Sunday, 21 November 2010

Exercises on Free Writing

Dawn
Is he asleep?

Of course, she snaps. But should there be an 'of course'? After all, many a night she has been up until the small hours consoling him after a fit. It's not the convulsions she fears, to those she has grown accustomed, it's the aftermath, his sense of disorientation. Her voice softens. "Yes, he is asleep, sorry".

"You don't have to say sorry. It's not easy. I understand."
"Do you?"
"Well, I try. I know, it's difficult to put myself in your place."
"I wonder if I can even put myself in my place. I wonder if I even want to be in my place".

Silence. The unsayable is usually followed by quietness. This is not what she came here for, however. She saw the balcony light on, knew he was out there, wanted to have a chat. Wanted to have contact. With another human being. Wanted. To see him.

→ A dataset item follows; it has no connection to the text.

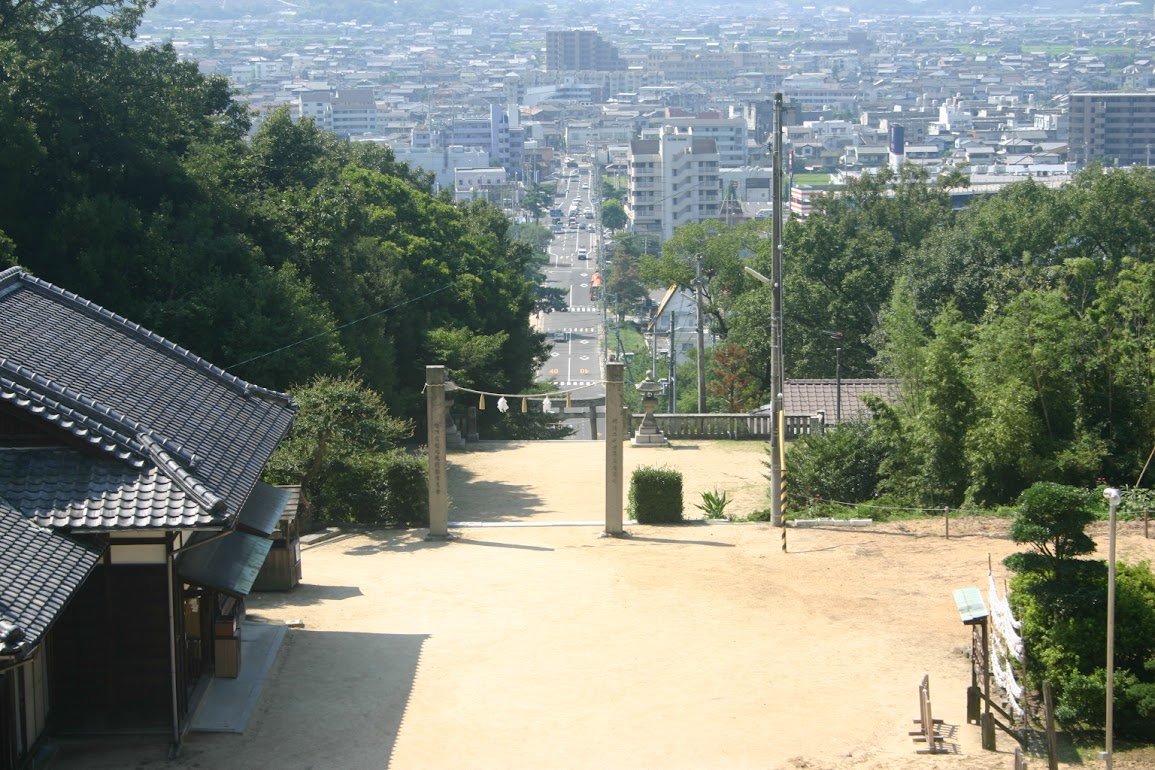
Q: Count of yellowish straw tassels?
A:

Their eyes kiss. It's a lingering, embracing kiss, the type they know they won't be able to replicate with their lips.

"How bad is he?" He sounds worried, but maybe he just wants to break the uncomfortable silence. There are good days and bad days, she replies, lately we've had a good run. But you can never be certain. He will die very soon. Of that we're all sure, the kids and I. The tumour is too advanced. Hence the holidays. Radiotherapy, chemotherapy, oncologist, surgeon. A whole new vocabulary she never asked to be taught. The surrounding Andalusian landscape reminds her the time when she wanted to learn Arabic. Who knows, maybe by now she would have been able to say brain tumour in that language.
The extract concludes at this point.